Bigün anası gapının eşiğine dikilip:
"- Gıız, Alfesliiiiiiiiiiiii, güneşin annacında dura dura fesin irengini soldurdun ganı yere akmıyasıca! Gel dutmaç yaptım, sitile goydum! Ebene götür de yesin soomadan! " diye çırmış.
Alfesli, götün götün anasına gederken oynaştığı arkadaşlarına el sallamış.

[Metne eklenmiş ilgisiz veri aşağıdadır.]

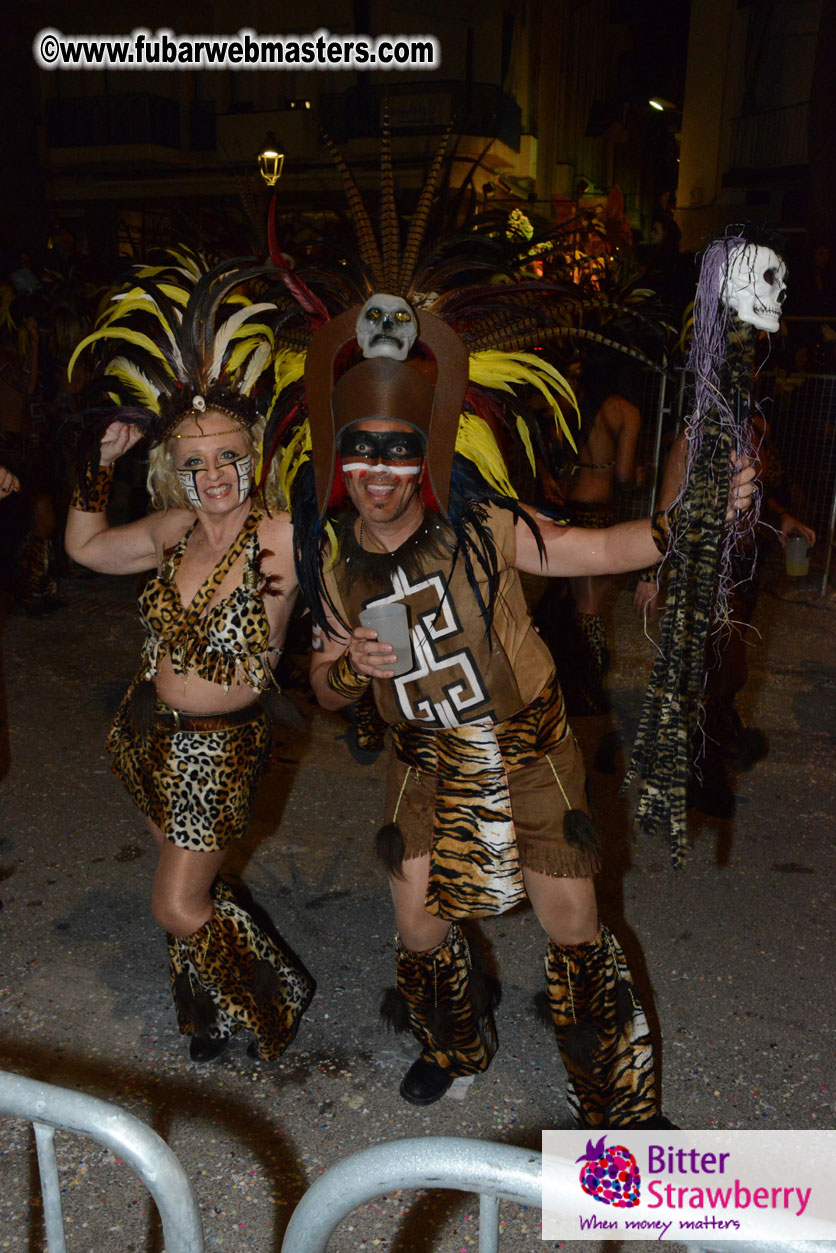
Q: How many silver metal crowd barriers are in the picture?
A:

"- Çabık get. Dötünü başını sallama. Çığradan da dışarı çıkma. Garşına gurt çıkar, guş çıkar," deyi tembihleyen anası eline sitili dutuşturup, götüne de bi şaplak vurmuş.
Çaygışla’nın Kemçik Eşe’si, oruç dutduğununan bayram etmesini bilmedik, geçimsiz bi dul garıymış. Bu sebepten güveysi Yanbasan Ali, garısının yalvarmalarına aldırış etmeyip, çulunu gapıya goymuş. Kemçik Eşe’de köyün epey dışındaki gonudan gomşudan yoksun esgi evine getmiş. Ahali Balçıka’ya gettiğinden Yanbasan’ın utanıp, sıkılacağı da yoomuş. Muutarın ’ayıptır, günahtır,’ sözlerine de gulak asmamış.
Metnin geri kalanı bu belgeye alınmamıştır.